Look through the listing underneath for "number", and copy every line that has it.

§ **DATA FOR REVIEW**:

··········

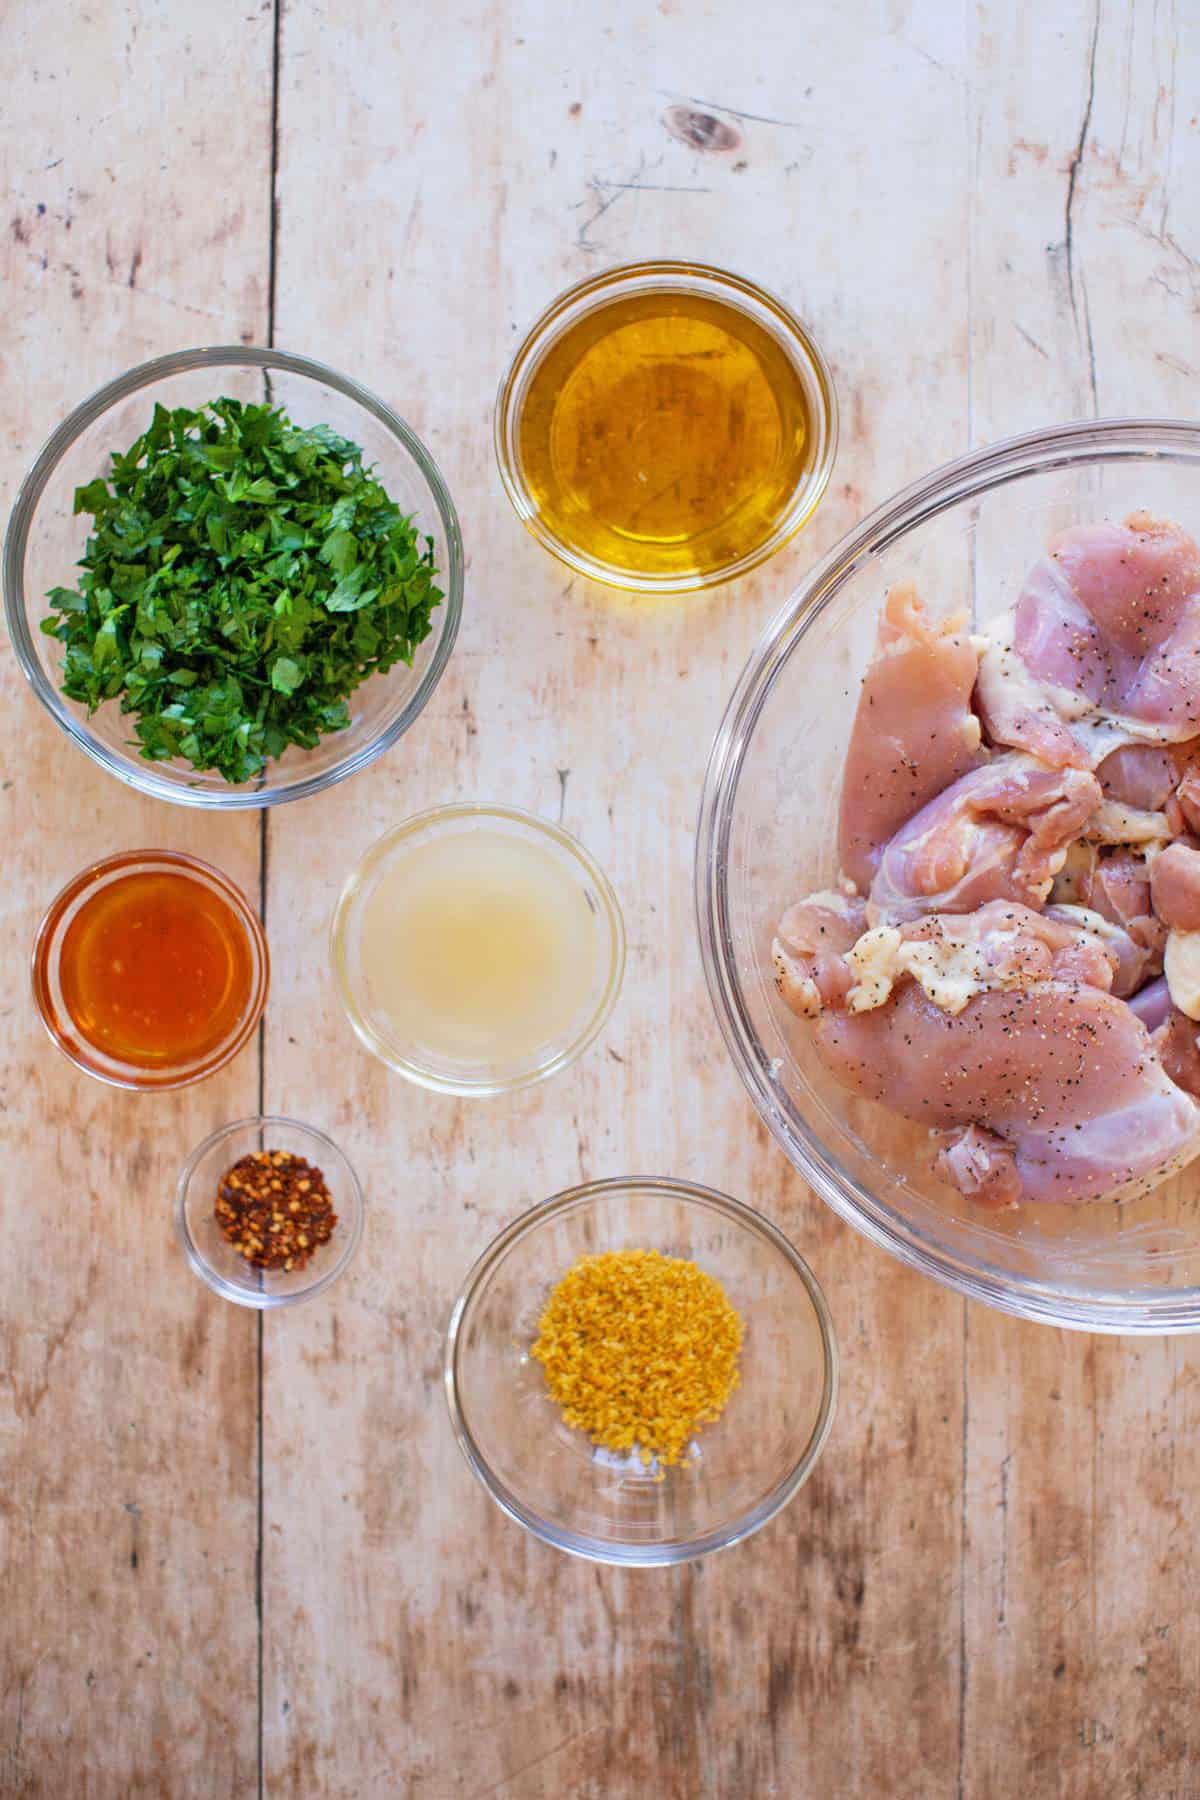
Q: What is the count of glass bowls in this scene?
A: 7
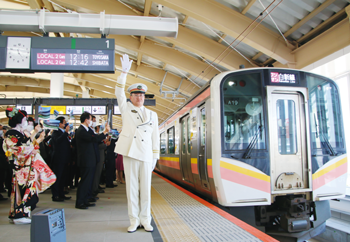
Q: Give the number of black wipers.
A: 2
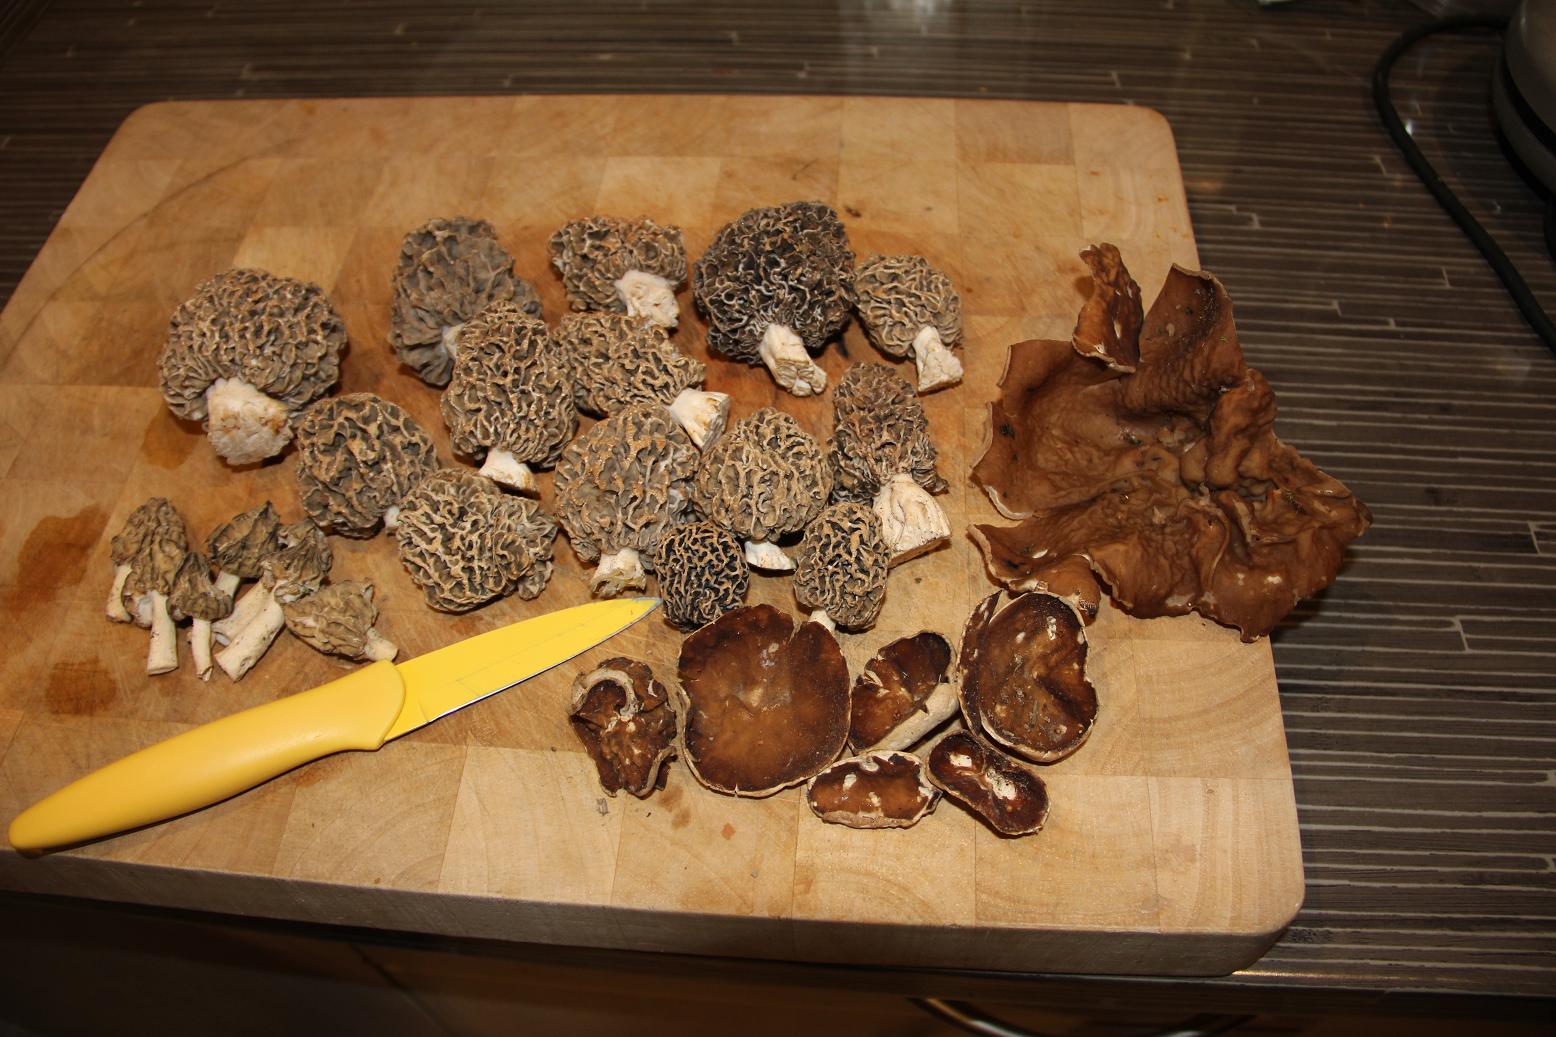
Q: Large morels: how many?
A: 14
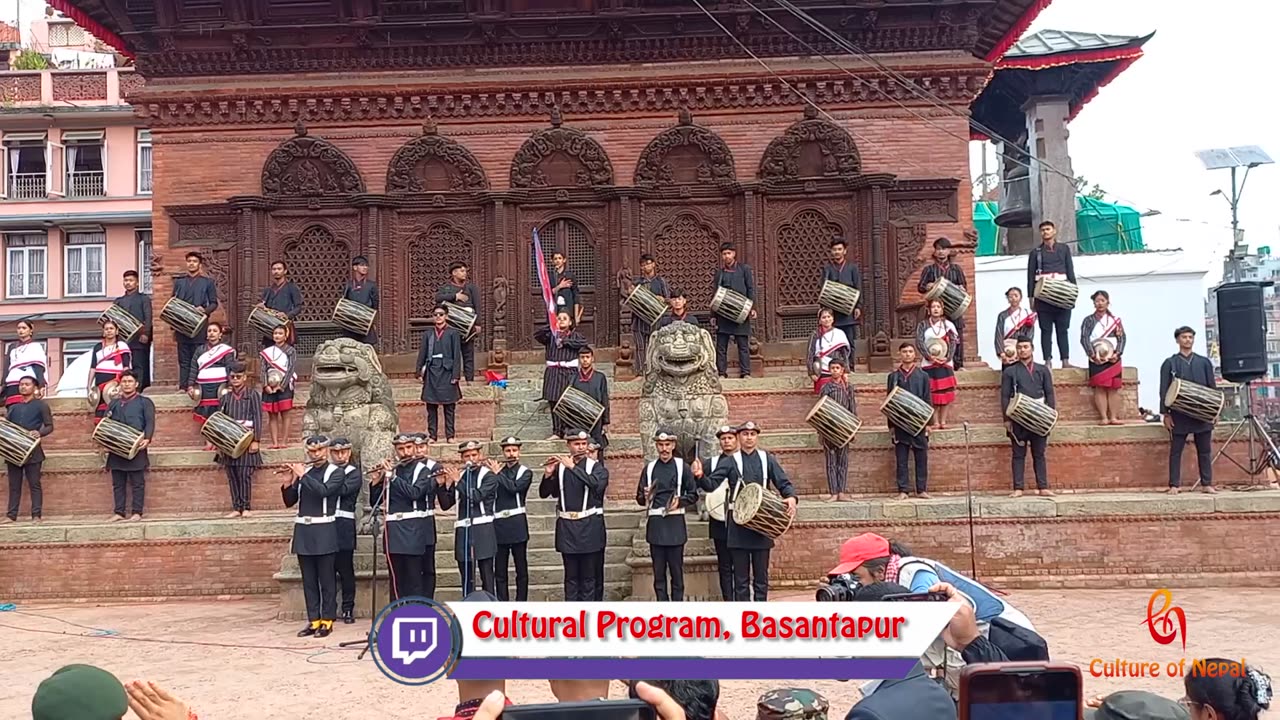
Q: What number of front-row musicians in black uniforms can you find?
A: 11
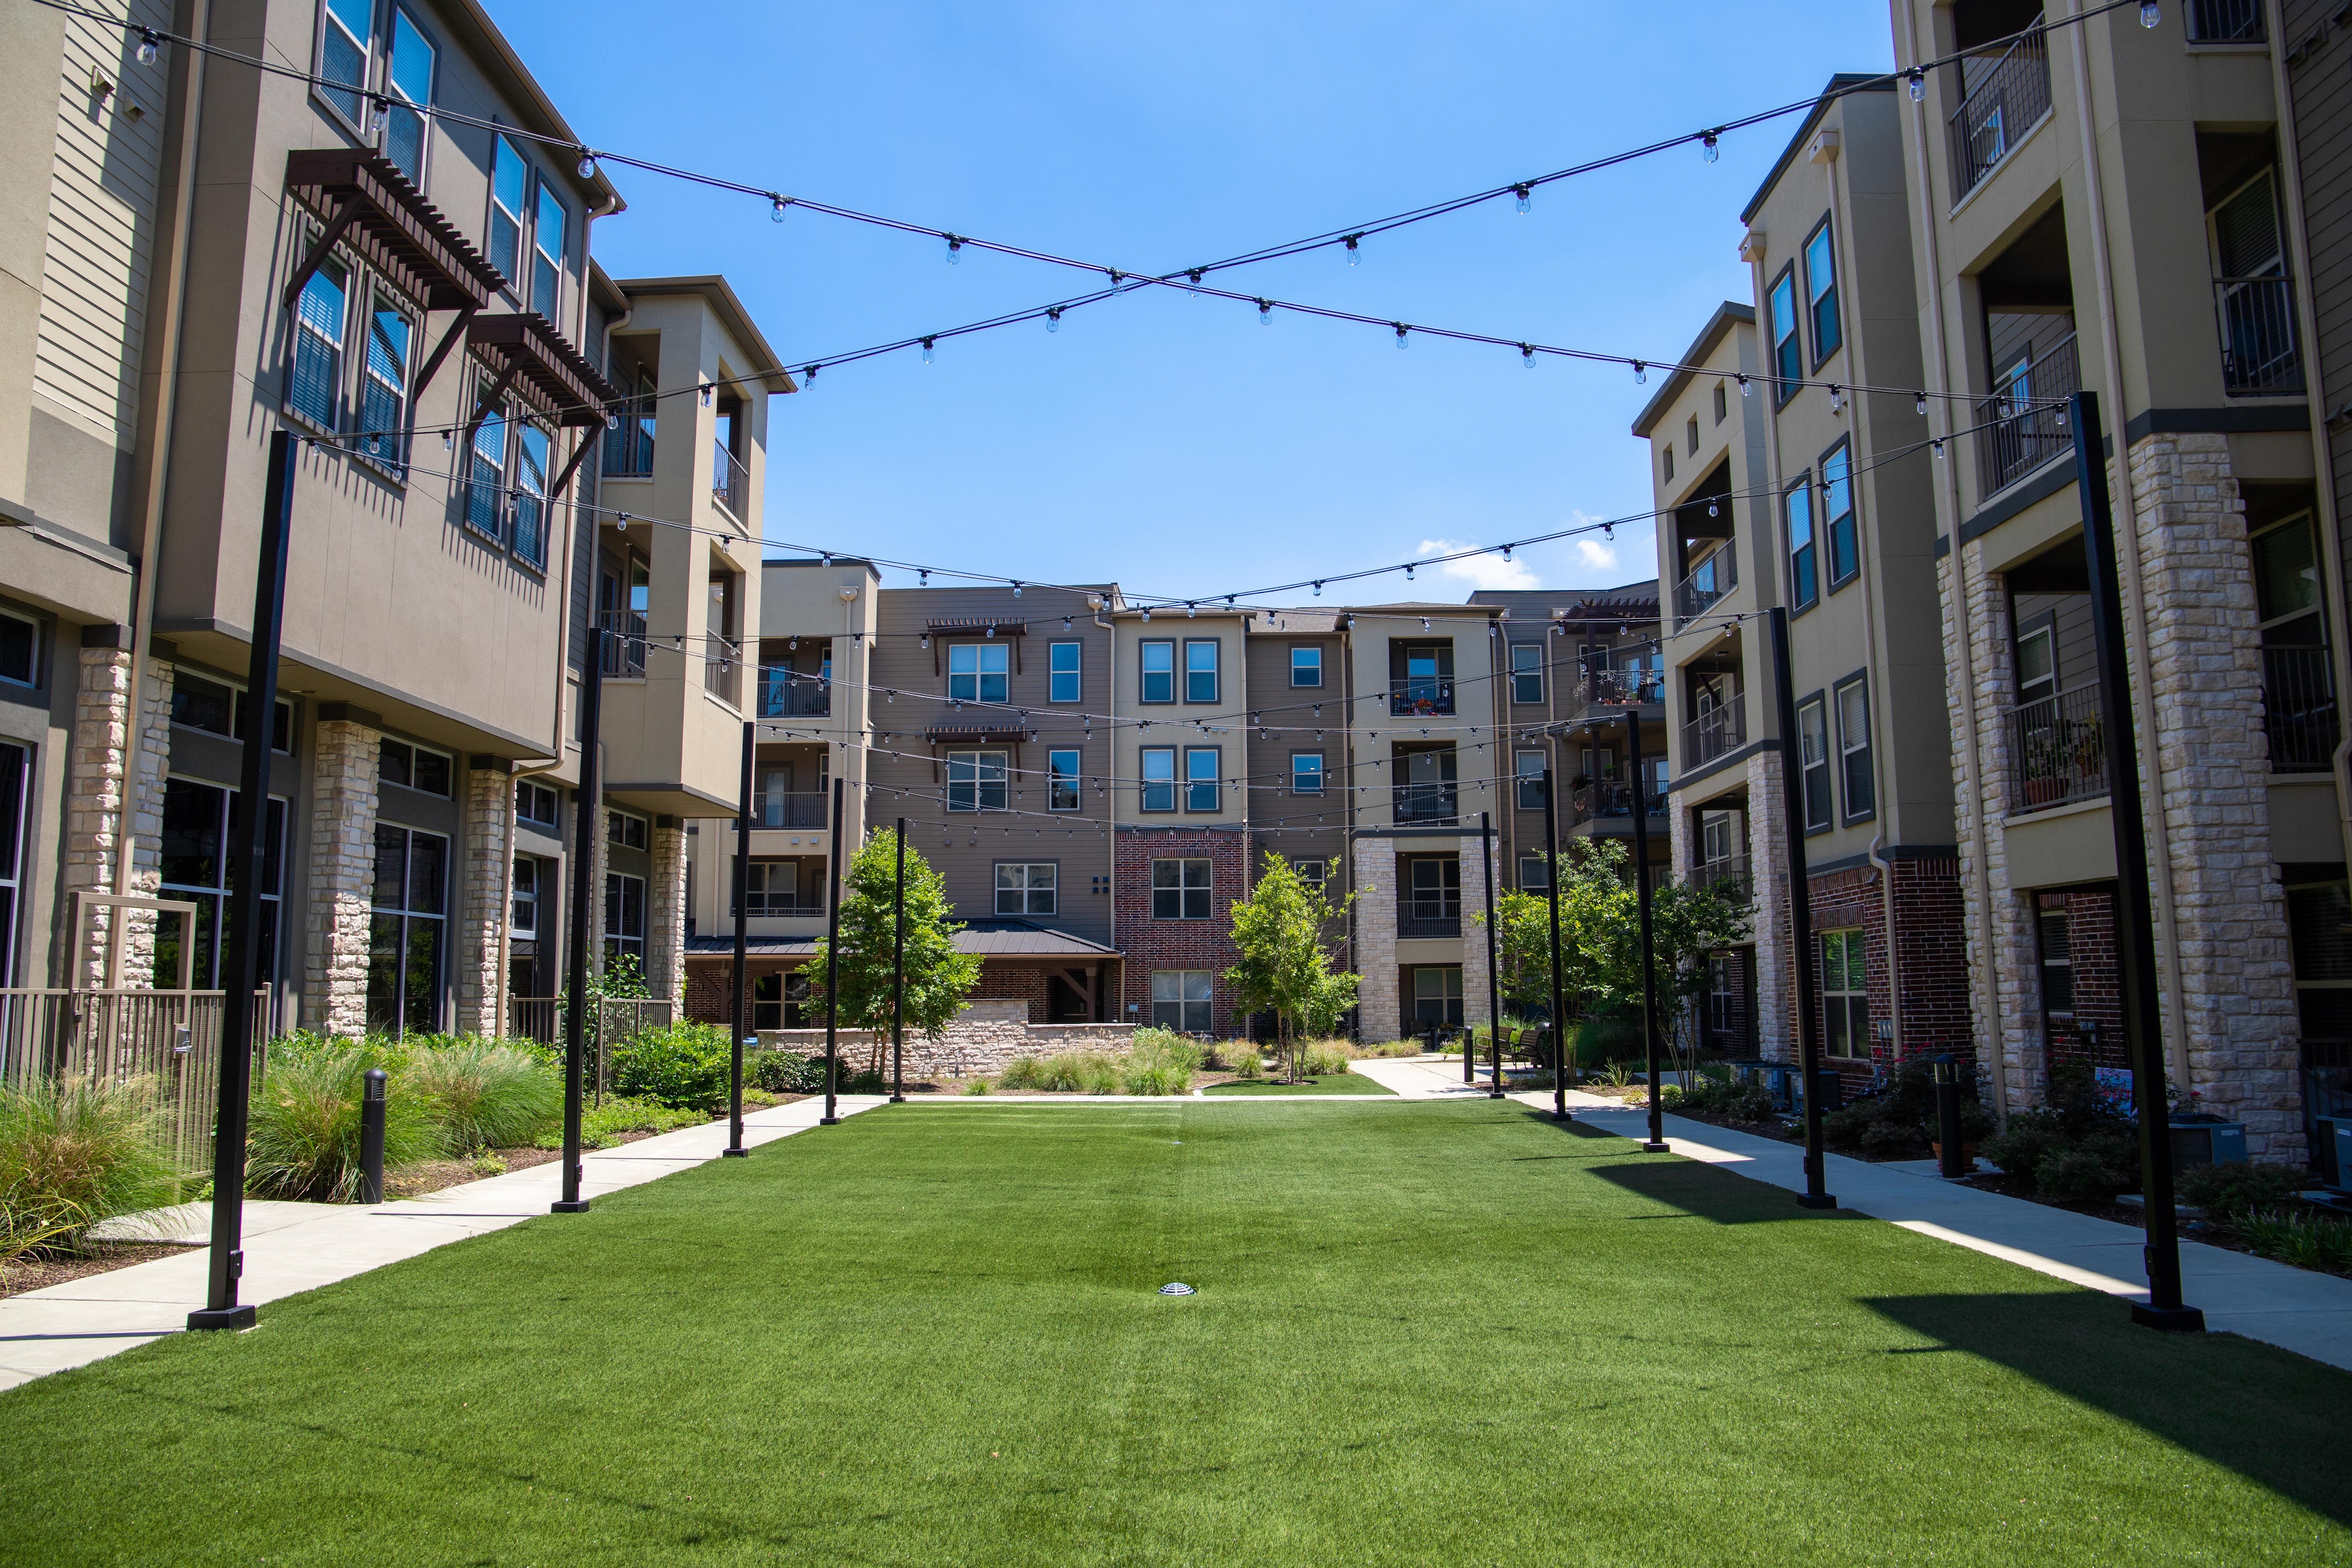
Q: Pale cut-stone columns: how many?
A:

··········

§ **PROBLEM SOLUTION**:
Q: Give the number of black wipers.
Q: What number of front-row musicians in black uniforms can you find?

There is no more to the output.